JEAN-FRANÇOIS BARBIER-BOUVET
C'est la plus grande enquête jamais réalisée sur le profil, les pratiques et les attentes des nouveaux chercheurs spirituels. Empathiques, dans la modernité, en quête de « ce qui fait unité »... En dressant le profil type de ces personnes en quête de sens, le travail mené auprès de 6000 personnes par le Gerpse (1), de l'université de Strasbourg, ouvre des perspectives pour l'avenir du christianisme. Le sociologue Jean-François Barbier-Bouvet présente une synthèse de l’étude.
L’enquête sur les chercheurs spirituels contredit bien des clichés. On entend ainsi souvent parler d’égocentrisme, voire de nombrilisme pour qualifier ces démarches. Fondamentalement centrées sur l’individu, elles ne débouchent pas pour autant sur l’individualisme. Concrètement, les personnes interrogées pratiquent ou recherchent l’empathie, la possibilité de dialoguer avec l’autre. Elles croient à l’exemplarité. Elles se disent solidaires de l’ensemble de la communauté des hommes et de la planète, se sentent profondément reliées au monde et au cosmos. Solidarité non prosélyte : il ne s’agit pas nécessairement de militer pour changer le monde, il faut travailler d’abord à se changer soi-même.
Pas hors du monde mais dans la modernité
Autre idée toute faite : la recherche spirituelle serait un refuge. En réalité, l’enquête montre que ce besoin personnel de rééquilibrage par rapport à l’air du temps n’est pas un retrait ou un repli. Il ne débouche généralement ni sur une démarche réactionnaire (revenir à), ni sur une démarche résistante (maintenir contre), mais sur une acceptation assumée de la modernité (vivre avec, mais autrement). La démarche spirituelle ne consiste pas à fuir le monde, mais à donner de l’épaisseur au monde, à s’en extraire pour y replonger ensuite, plus riche.

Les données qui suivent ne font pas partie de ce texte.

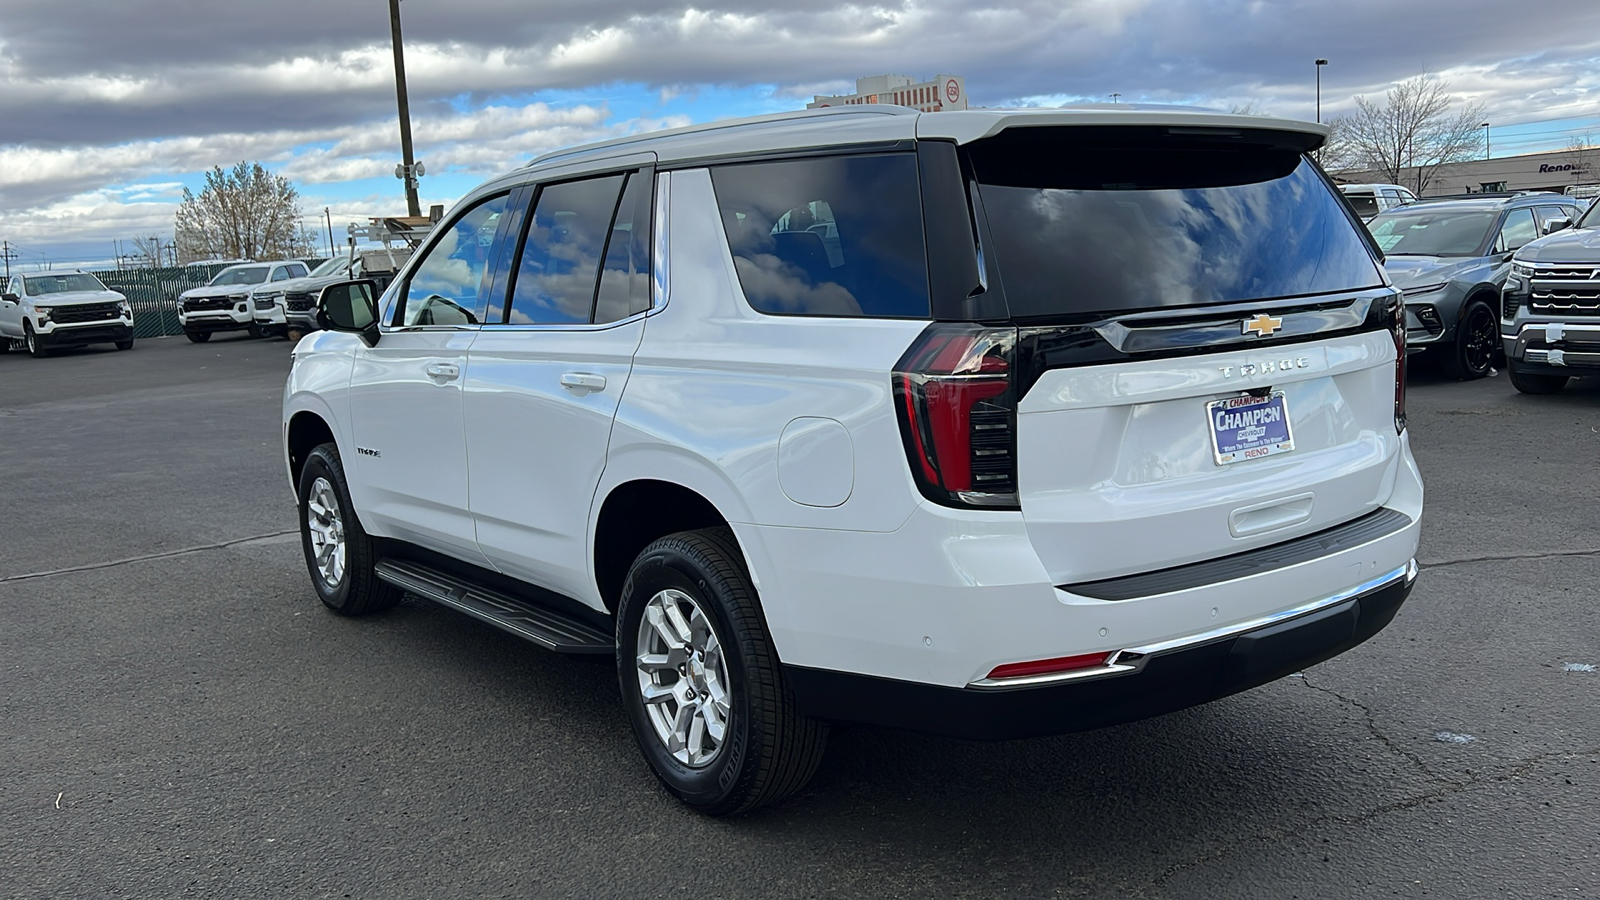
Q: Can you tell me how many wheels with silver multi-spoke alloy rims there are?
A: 2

> Infographie : Pratiques corporelles et méditation : les nouvelles entrées spirituelles
Pas des bricoleurs ni des zappeurs
S’agit-il d’une forme de « bricolage spirituel » ? Certes les chercheurs spirituels ne se privent pas de revisiter d’autres cultures que les leurs, et de s’adonner à d’autres pratiques que celles qui leur ont été transmises. Mais l’expression ne renvoie pas au « zapping », défini comme une démarche superficielle qui se pose et qui repart sans creuser ni se fixer. Ce sont au contraire des comportements fortement investis, même si leur objet peut évoluer au fil d’une vie (et certains itinéraires spirituels sont parfois peu linéaires), ou peut porter simultanément sur plusieurs univers spirituels à la fois, en apparence éloignés.

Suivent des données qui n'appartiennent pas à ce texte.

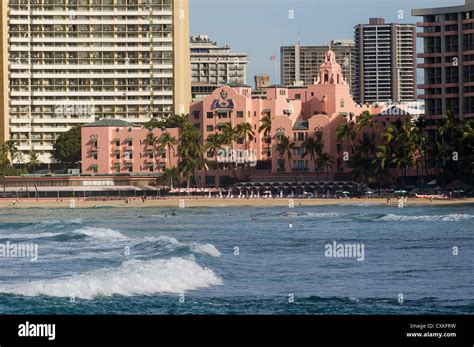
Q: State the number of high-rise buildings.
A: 5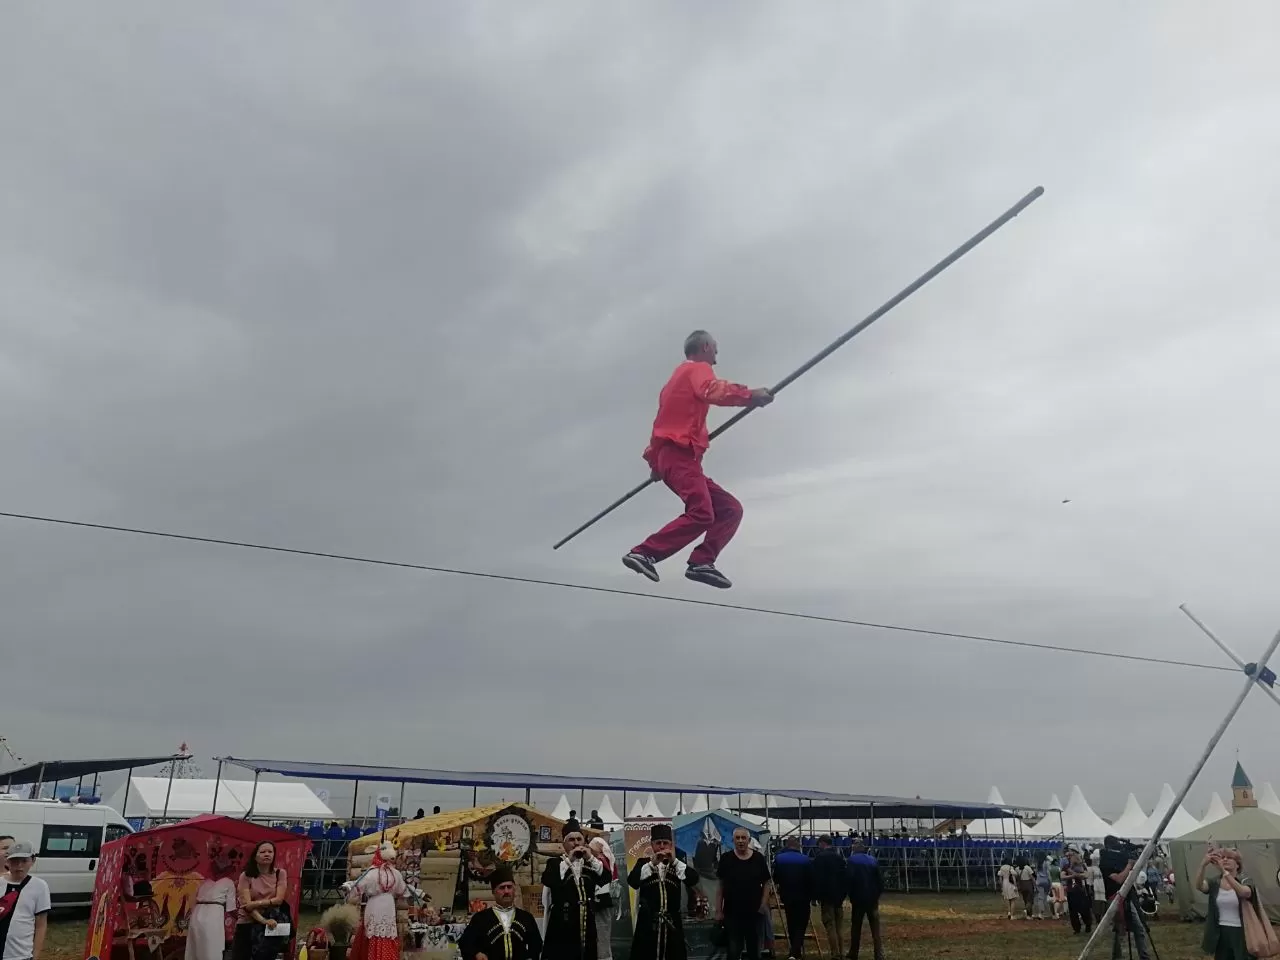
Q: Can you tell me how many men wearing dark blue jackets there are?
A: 3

Pas de syncrétisme mais un enrichissement
Il est clair que beaucoup de ces chercheurs ont quitté les rives de l’orthodoxie religieuse, de la même manière que nos contemporains se sont éloignés des grands modèles explicatifs uniques que sont les idéologies politiques constituées. Ils peuvent associer plusieurs traditions, ou au sein d’une seule tradition n’en retenir qu’une partie. Non pas « ce qui les arrange », comme on le dit trop souvent, mais ce qui leur paraît essentiel, ce qui est tout à fait autre chose et implique un discernement (le mot ou la notion sont d’ailleurs souvent évoqués). Les chercheurs spirituels distinguent clairement ce qui pour eux est au centre et ce qui est à la périphérie, ce qui relève du fondamental et ce qui relève de l’accessoire.

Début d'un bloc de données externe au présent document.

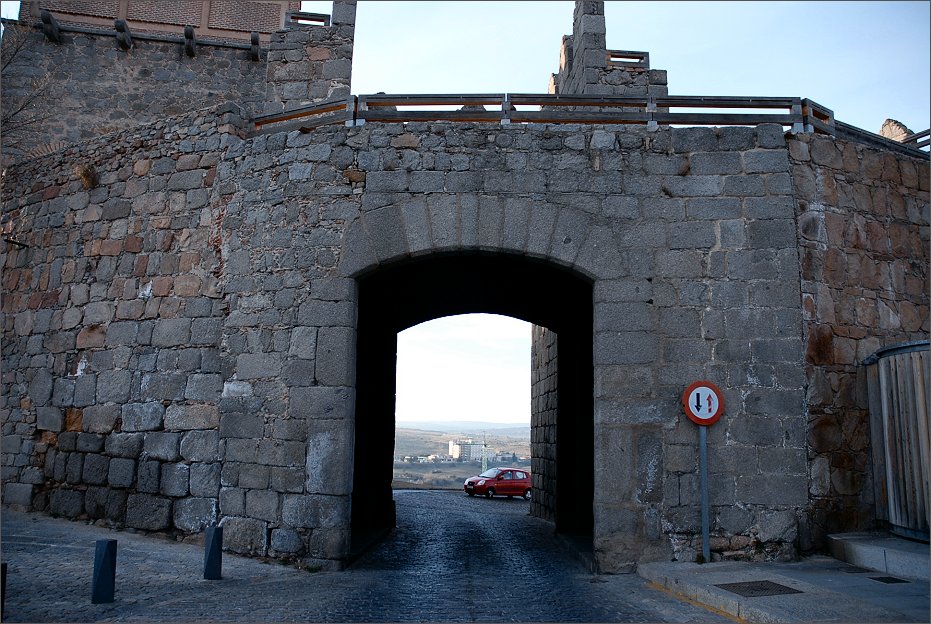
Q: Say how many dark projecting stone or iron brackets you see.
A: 4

Cette démarche, qu’on peut qualifier de « recomposition spirituelle » et non de syncrétisme, se caractérise donc à la fois par une ouverture et par une convergence : même ceux qui ne puisent plus à une source unique sont fondamentalement à la recherche de ce qui fait unité. Quitte à faire cohabiter des choses éloignées. Loin d’un monde spirituel où il faut être ou dedans ou dehors, ils peuvent être à la fois dedans et dehors ; loin d’un univers religieux où il faut être ou d’une appartenance ou d’une autre, ils peuvent être simultanément chrétiens et bouddhistes par exemple ; loin d’une représentation psychologique où les tempéraments s’excluent, ils peuvent être en même temps préoccupés de leur moi et soucieux de partager.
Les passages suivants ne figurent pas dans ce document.